A sure sign of spring for us is when the farmer’s market opens up outside.  Despite the overcast skies and two women “entertaining” us with folk songs there was an energy in the air and a happiness to see everyone again.  The market had loads of local meats that I snapped up for future dinners.  Fresh chicken isn’t in season yet, we’ll have to wait a few more weeks but I’ll be stocking up as I need the bone for chicken stock.

Our dogs were super excited to head over there.  They remember the smells, the water bowls, and if they are lucky the dog treats.  They are more than happy for me to take my time figuring out what to buy.  There is one booth that loves dogs.  The woman loves to take pictures to post on her Facebook page.  I think there are more pictures of dogs than her chutney!

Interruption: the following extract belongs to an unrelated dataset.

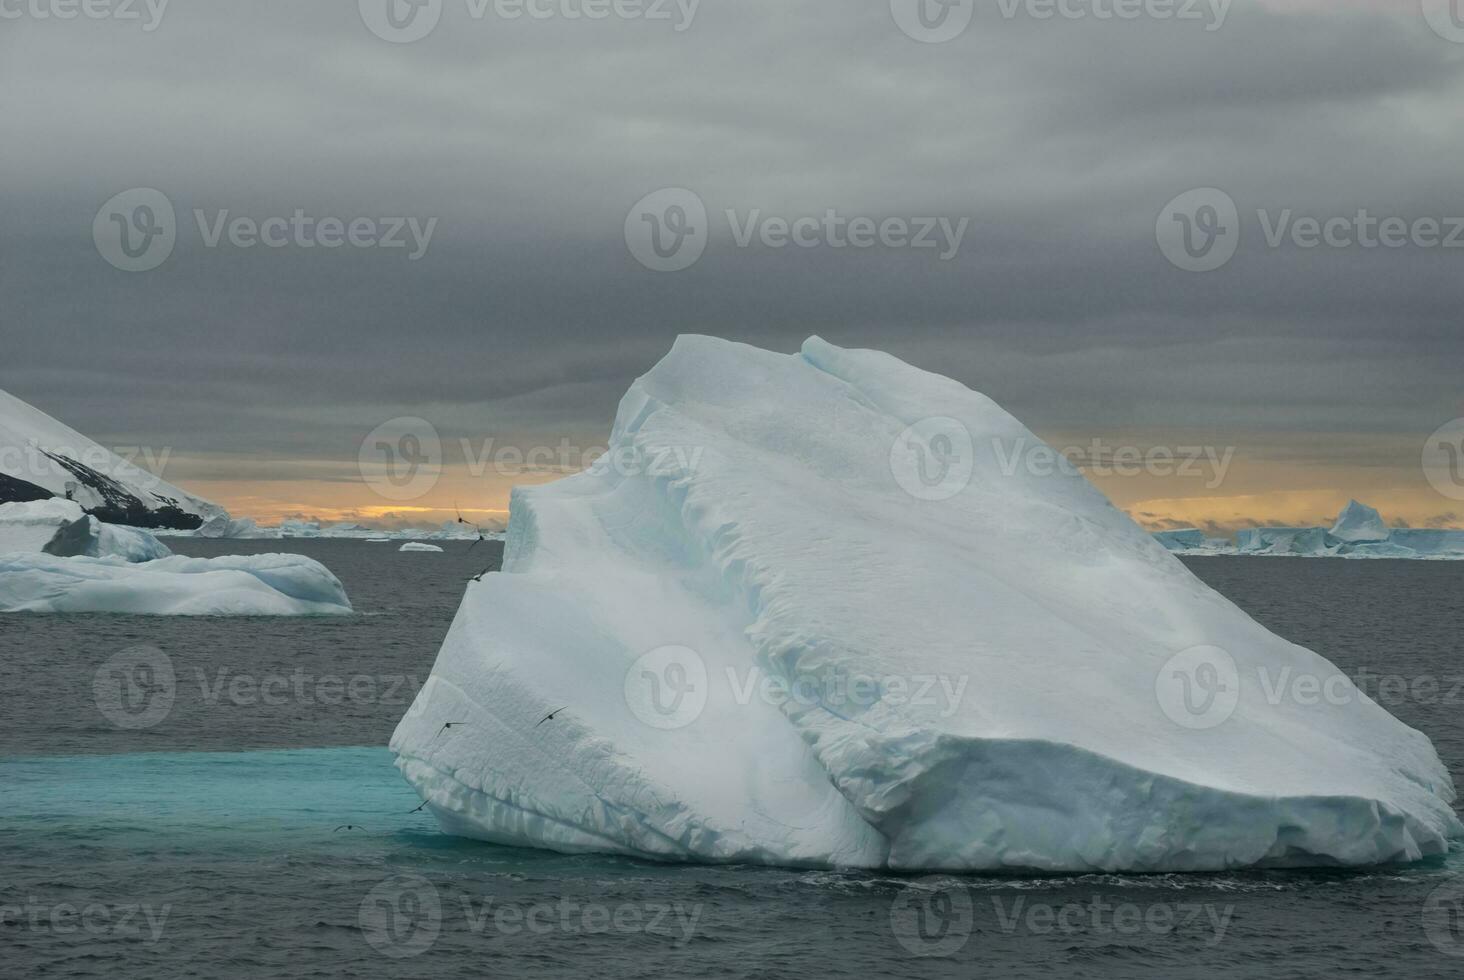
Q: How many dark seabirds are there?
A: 7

I came across a recipe for chicken skewers that used honey, siracha, and lime.  I thought this would be perfect for a salad.  This is my take on that recipe.  The prepping and the cooking is less than half an hour.  How long you marinate for is up to you.

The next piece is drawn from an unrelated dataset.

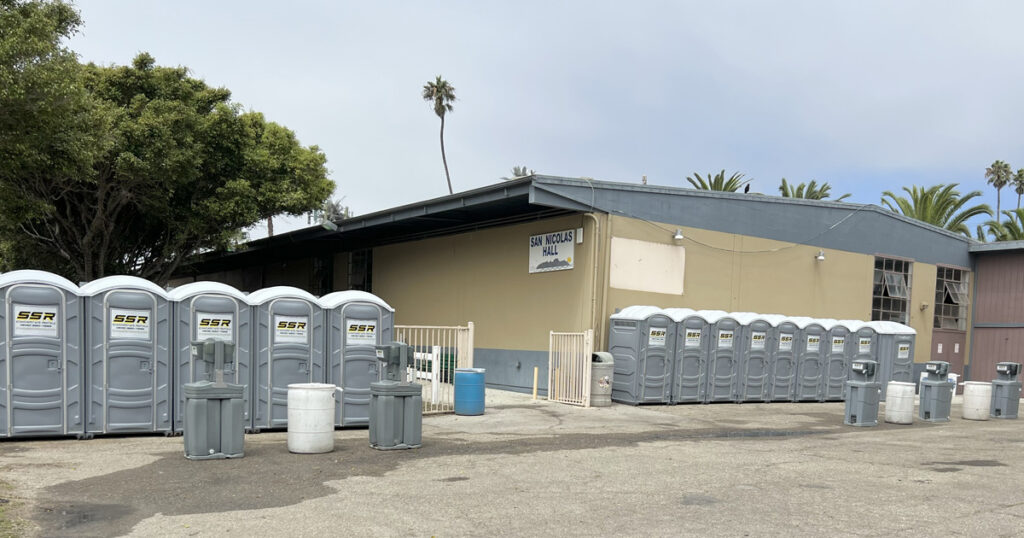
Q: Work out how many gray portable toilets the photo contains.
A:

For the marinade I added 1 tablespoon of vegetable oil, 3 tablespoons of low sodium soy sauce, 2 tablespoons of honey, a couple of tablespoons of lime juice, 2 tablespoons of siracha sauce, salt and pepper to taste, fresh chopped cilantro, and some red pepper flakes.  The recipe called for garlic and I spaced on that.  Next time I’ll add some.  Mix it well then add the chicken breasts to marinate.

Siracha chicken 1 2014

When you are ready to put everything together fire up the grill and grill the chicken.  I threw together a quick salad of greens, bok choi, tomatoes, cucumbers, and peppers.

Siracha chicken 2 2014

When the chicken is done slice it and top the salad with it and a bit of shredded cheese.  I did up a quick dressing of olive oil, lime juice, cilantro leaves, siracha, salt and pepper.

Siracha chicken 3 2014

The bit I would change is to add more siracha and red pepper flakes.  The marinade itself had heat and I didn’t want to scorch the kids but once cooked it wasn’t as spicy.  So I would dial it up so we’d get more of that on the chicken.